= Provided material =
________________________

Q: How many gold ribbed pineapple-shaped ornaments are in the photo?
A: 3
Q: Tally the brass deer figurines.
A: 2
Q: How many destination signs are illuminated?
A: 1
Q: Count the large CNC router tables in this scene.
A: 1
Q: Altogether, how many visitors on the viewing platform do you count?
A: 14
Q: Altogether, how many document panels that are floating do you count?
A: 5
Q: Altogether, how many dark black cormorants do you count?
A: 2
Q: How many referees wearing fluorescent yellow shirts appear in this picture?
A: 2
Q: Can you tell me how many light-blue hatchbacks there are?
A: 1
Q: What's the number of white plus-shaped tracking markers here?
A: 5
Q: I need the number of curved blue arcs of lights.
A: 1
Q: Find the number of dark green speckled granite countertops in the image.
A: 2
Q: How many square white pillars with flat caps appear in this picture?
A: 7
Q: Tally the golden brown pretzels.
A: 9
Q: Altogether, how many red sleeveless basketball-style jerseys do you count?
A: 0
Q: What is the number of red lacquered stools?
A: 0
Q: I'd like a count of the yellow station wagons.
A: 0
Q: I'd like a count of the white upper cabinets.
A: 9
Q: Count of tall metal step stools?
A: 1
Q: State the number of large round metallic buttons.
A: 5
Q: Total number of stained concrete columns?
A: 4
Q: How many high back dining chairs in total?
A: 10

________________________

= Problem =
Please give all of the entries again, exactly as written.

= Exercise output =
Q: How many gold ribbed pineapple-shaped ornaments are in the photo?
A: 3
Q: Tally the brass deer figurines.
A: 2
Q: How many destination signs are illuminated?
A: 1
Q: Count the large CNC router tables in this scene.
A: 1
Q: Altogether, how many visitors on the viewing platform do you count?
A: 14
Q: Altogether, how many document panels that are floating do you count?
A: 5
Q: Altogether, how many dark black cormorants do you count?
A: 2
Q: How many referees wearing fluorescent yellow shirts appear in this picture?
A: 2
Q: Can you tell me how many light-blue hatchbacks there are?
A: 1
Q: What's the number of white plus-shaped tracking markers here?
A: 5
Q: I need the number of curved blue arcs of lights.
A: 1
Q: Find the number of dark green speckled granite countertops in the image.
A: 2
Q: How many square white pillars with flat caps appear in this picture?
A: 7
Q: Tally the golden brown pretzels.
A: 9
Q: Altogether, how many red sleeveless basketball-style jerseys do you count?
A: 0
Q: What is the number of red lacquered stools?
A: 0
Q: I'd like a count of the yellow station wagons.
A: 0
Q: I'd like a count of the white upper cabinets.
A: 9
Q: Count of tall metal step stools?
A: 1
Q: State the number of large round metallic buttons.
A: 5
Q: Total number of stained concrete columns?
A: 4
Q: How many high back dining chairs in total?
A: 10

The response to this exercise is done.